By bne IntelliNews August 10, 2012

Tim Gosling in Prague -

The Bratislava General Prosecutor's Office confirmed on August 8 that it has officially declined to initiate a case seeking to cancel the 2004 privatisation of a heat and power plant to murky financial group Penta, despite the deal reportedly being mentioned in the files of the "Gorilla" corruption scandal.

Former Interior Minister Daniel Lipsic filed a complaint against the sale of Paroplynovy cyklus (PPC) with Slovakia's General Prosecutor in March, arguing that the deal was illegal and caused the state damage to the tune of at least SKK15bn (€15m). However, a spokesperson for the Bratislava prosecutor confirmed to Aktualne.sk that legal action will not be filed because the complaint came too late, the three-year window for objections having passed.

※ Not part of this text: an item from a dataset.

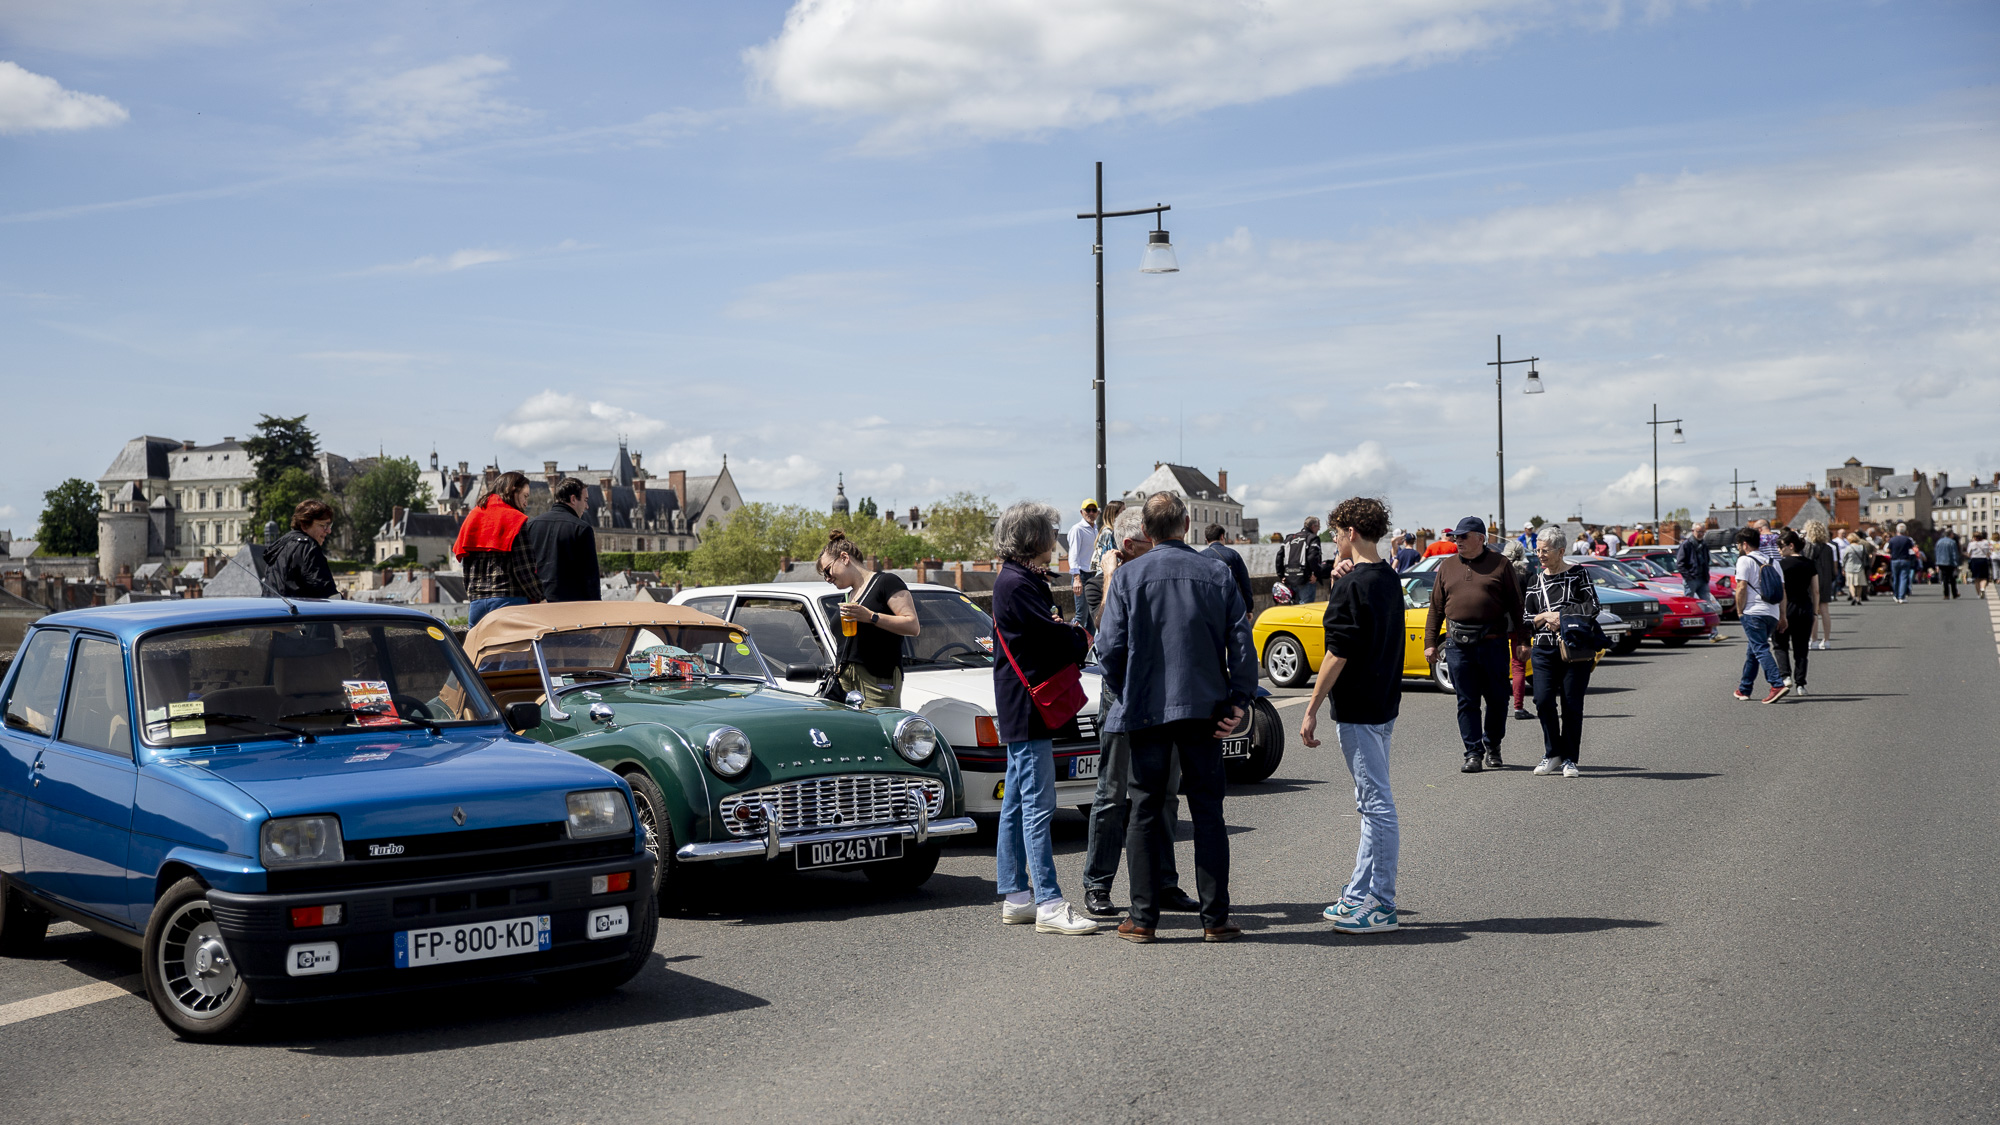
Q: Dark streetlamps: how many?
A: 4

That sparked a war of words. Lipsic insisted in return that in the case of PPC, the 10-year window for natural monopolies should be applied because at the centre of the case is a contract with the country's dominant utility Slovenske elektrarne (SE). He also suggested the General Prosecutor is the only person in Slovakia to doubt that the deal was extremely disadvantageous for the country, and called for the introduction of direct elections for the post, reports the portal Energy in Slovakia.

On August 9, the General Prosecutor replied that the case had been moved to the appropriate regional prosecution, while accusing Lipsic of making a political campaign and misleading the public.

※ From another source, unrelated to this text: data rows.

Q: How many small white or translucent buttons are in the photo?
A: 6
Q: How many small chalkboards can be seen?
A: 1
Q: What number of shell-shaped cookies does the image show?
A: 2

After the emergence of the Gorilla scandal - which centred on a secret service surveillance file codenamed Gorilla that comprises transcripts of a dozen incriminating chats apparently between politicians and Penta officials, and was leaked onto the internet before Christmas last year - the PPC case popped up. At the centre of Lipsic's complaint was an economy ministry report from 2004 that suggested the state stood to lose up to SKK1.5bn (€50m) due to a contract running to 2013 that committed SE - a state-owned enterprise at the time - to buy power from PPC.

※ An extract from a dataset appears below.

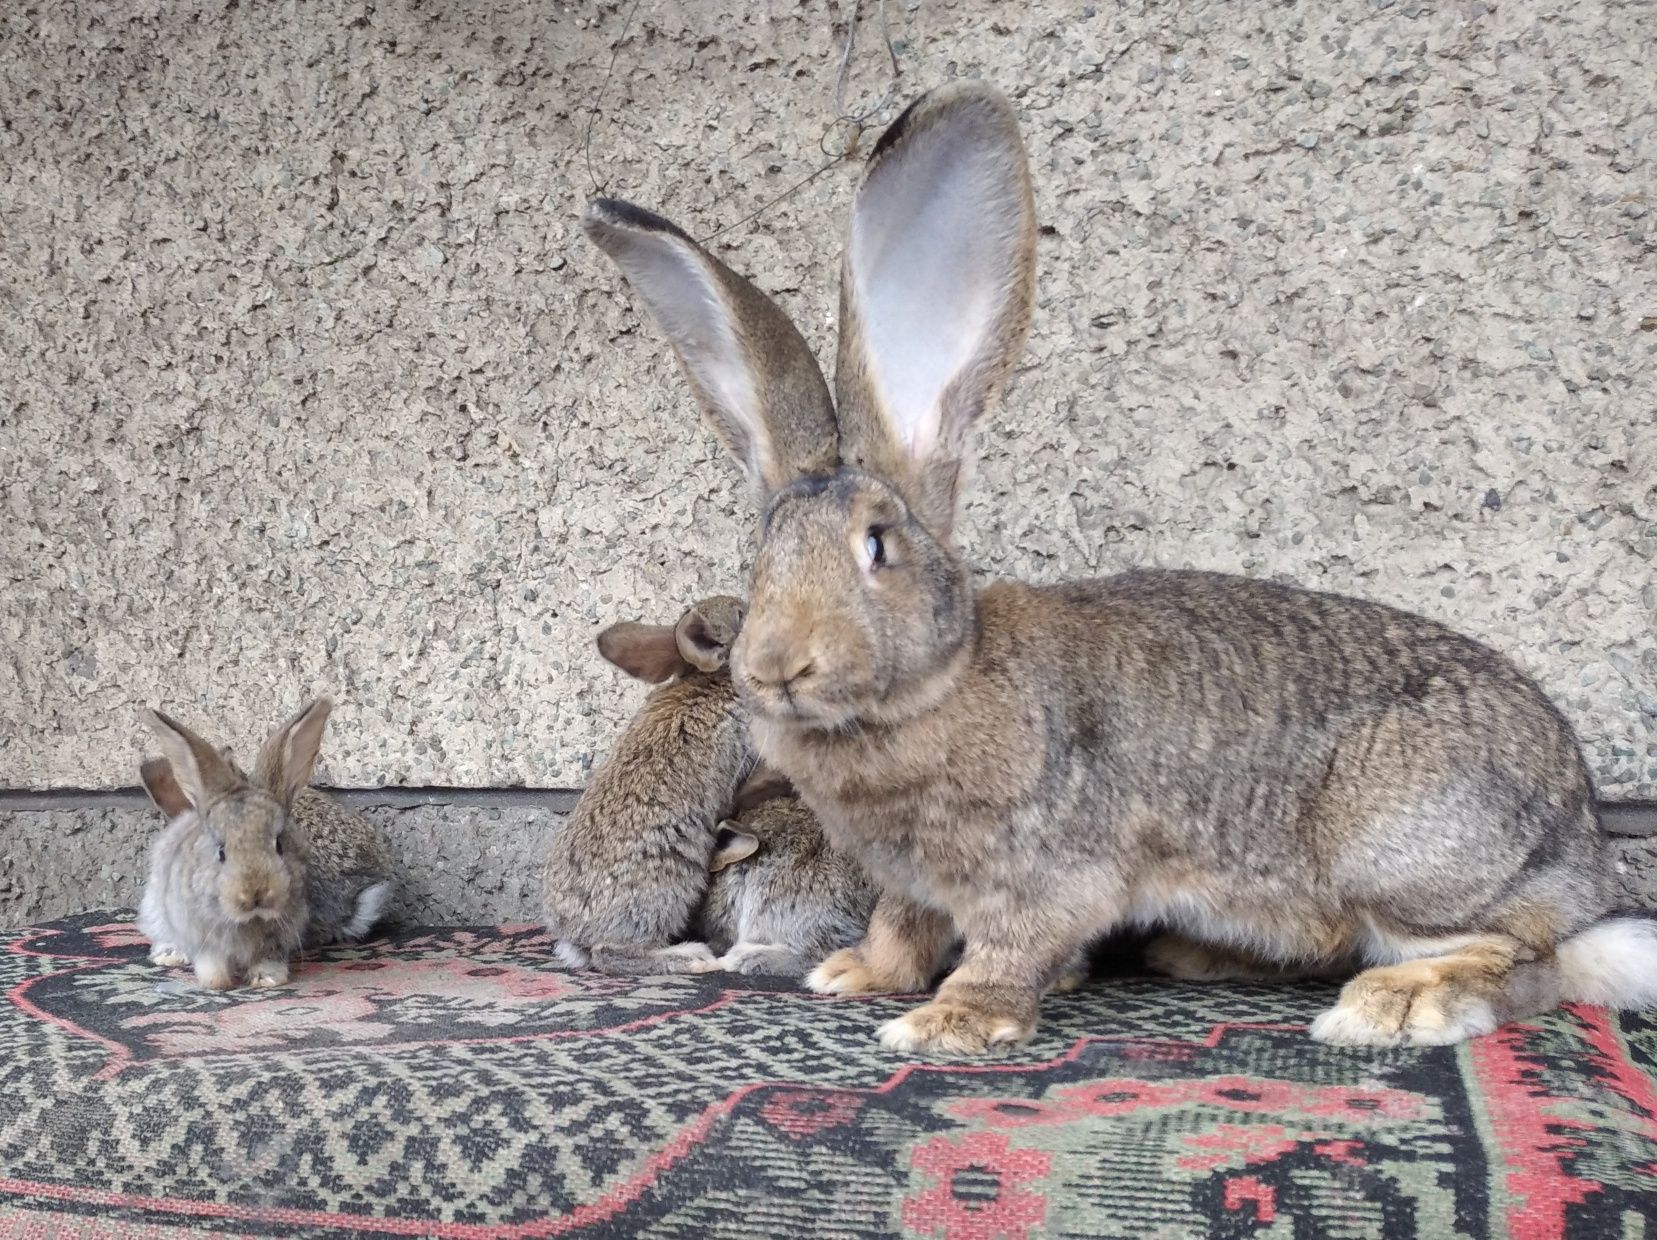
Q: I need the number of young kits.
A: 4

According to the former interior minister, the contract meant that the state had guaranteed PPC a profit of up to €500m, based on what he called an overpriced agreement to make power purchases. Lipsic also told media in March that the sale price itself (SKK2bn) undervalued PPC, and that in fact Penta had not put in the highest bid for the 90% stake being sold by National Property Fund.

Penta refutes the claim, saying that the privatization programme on SE created uncertainty over the future of the sales contract, thereby significantly lowering the value of PPC. It points out that the conditions under which PPC currently sells power to SE were negotiated two years after the privatisation.